Another sweltering month in Charlotte, another boatload of mysteries past and present for overworked, overstressed forensic anthropologist Temperance Brennan.

A week after the night she chases but fails to catch a mysterious trespasser outside her town house, some unknown party texts Tempe four images of a corpse that looks as if it’s been chewed by wild hogs, because it has been. Showboat Medical Examiner Margot Heavner makes it clear that, breaking with her department’s earlier practice (The Bone Collection, 2016, etc.), she has no intention of calling in Tempe as a consultant and promptly identifies the faceless body herself as that of a young Asian man. Nettled by several errors in Heavner’s analysis, and even more by her willingness to share the gory details at a press conference, Tempe launches her own investigation, which is not so much off the books as against the books. Heavner isn’t exactly mollified when Tempe, aided by retired police detective Skinny Slidell and a host of experts, puts a name to the dead man. But the hints of other crimes Tempe’s identification uncovers, particularly crimes against children, spur her on to redouble her efforts despite the new M.E.’s splenetic outbursts.
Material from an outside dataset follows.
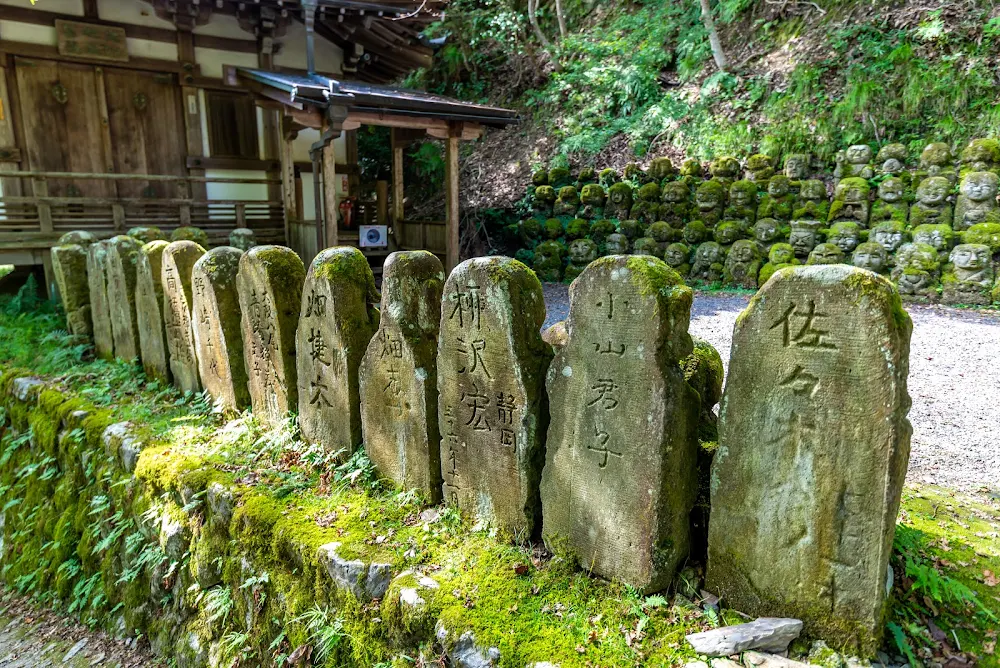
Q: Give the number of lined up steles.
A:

Before he died, it seems, Felix Vodyanov was linked to a passenger ferry that sank in 1994, an even earlier U.S. government project to research biological agents that could control human behavior, the hinky spiritual retreat Sparkling Waters, the dark web site DeepUnder, and the disappearances of at least four schoolchildren, two of whom have also turned up dead. And why on earth was Vodyanov carrying Tempe’s own contact information? The mounting evidence of ever more and ever worse skulduggery will pull Tempe deeper and deeper down what even she sees as a rabbit hole before she confronts a ringleader implicated in “Drugs. Fraud. Breaking and entering. Arson. Kidnapping. How does attempted murder sound?”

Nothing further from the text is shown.